How to complete this task: Below is a listing. Copy each line of it that holds the word "white".

Supplied data:
□ □ □ □ □ □ □

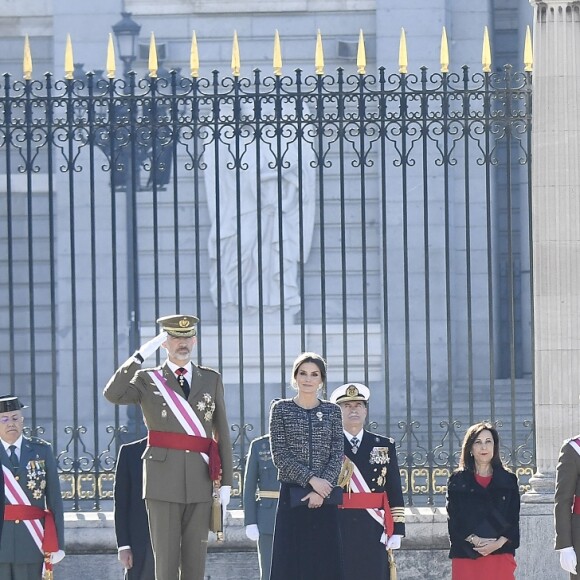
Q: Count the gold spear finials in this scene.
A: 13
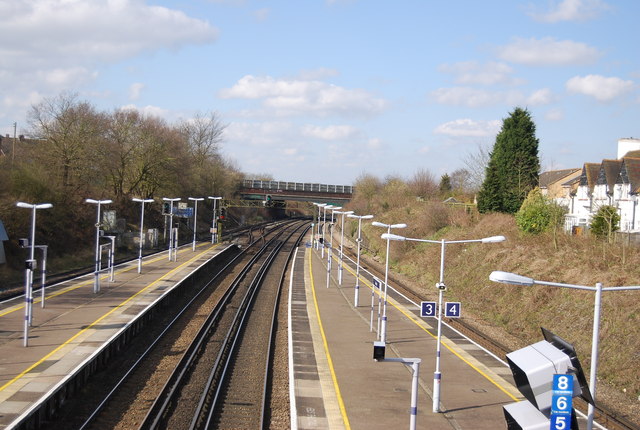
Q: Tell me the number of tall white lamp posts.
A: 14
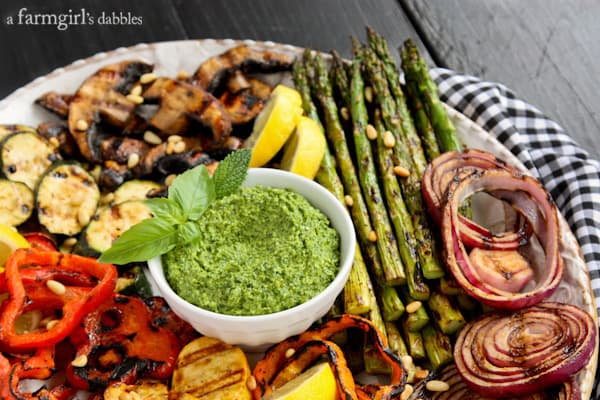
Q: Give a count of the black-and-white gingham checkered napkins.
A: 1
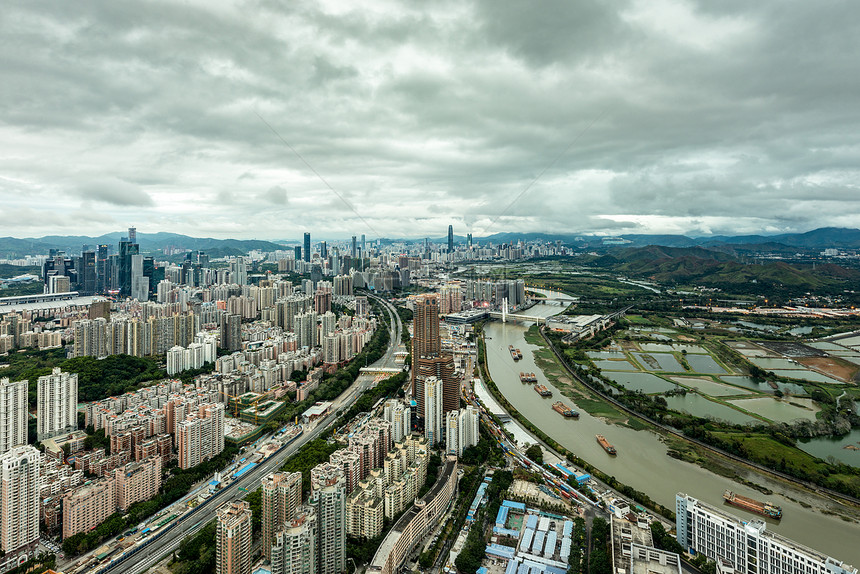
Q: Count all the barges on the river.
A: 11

□ □ □ □ □ □ □

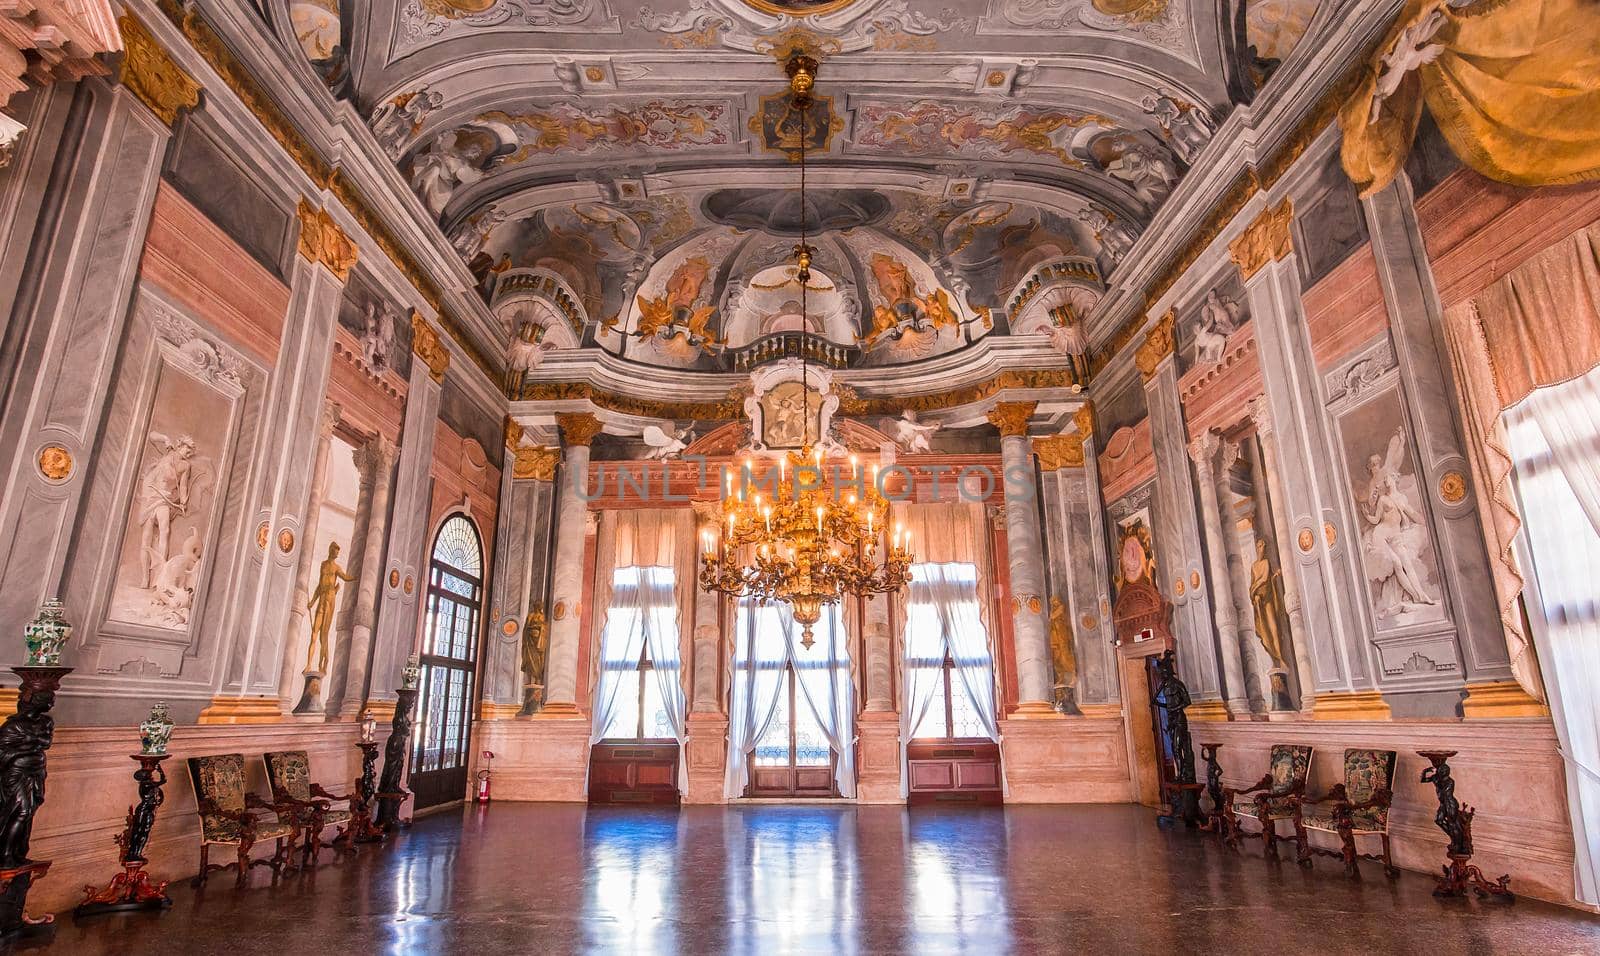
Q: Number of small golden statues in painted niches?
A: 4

□ □ □ □ □ □ □

Your solution:
Q: Tell me the number of tall white lamp posts.
Q: Give a count of the black-and-white gingham checkered napkins.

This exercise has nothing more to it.